COMMON STOCK PURCHASE WARRANT
To Purchase __________ Shares of
Common Stock of
Trinity Biotech plc
THIS
COMMON STOCK PURCHASE WARRANT (the Warrant) CERTIFIES
that, for value received, _____________ (the Holder),
is entitled, upon the terms and subject to the limitations on exercise and
the conditions hereinafter set forth, at any time on or after the date of
issuance of this Warrant (the Initial Exercise Date)

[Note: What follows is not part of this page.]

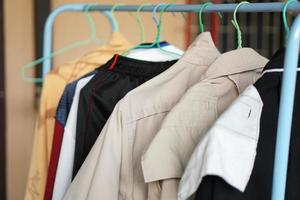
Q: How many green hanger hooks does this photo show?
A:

and on or prior to the fifth anniversary of the Initial Exercise Date (the Termination
Date) but not thereafter, to subscribe for and purchase from Trinity
Biotech plc, a corporation incorporated in the Republic of Ireland (the Company),
up to ____________ shares (the Warrant Shares) of Common
Stock (as defined in the Purchase Agreement). The purchase price of one Warrant
Share (the Exercise Price) under this Warrant shall
be $5.25, subject to adjustment hereunder. The Exercise Price and
the number of Warrant Shares for which the Warrant is exercisable shall be
subject to adjustment as provided herein. Capitalized terms used and not
otherwise defined herein shall have the meanings set forth in that certain
Securities Purchase Agreement (the Purchase Agreement),
dated January 6, 2004, among the Company and the purchasers signatory thereto.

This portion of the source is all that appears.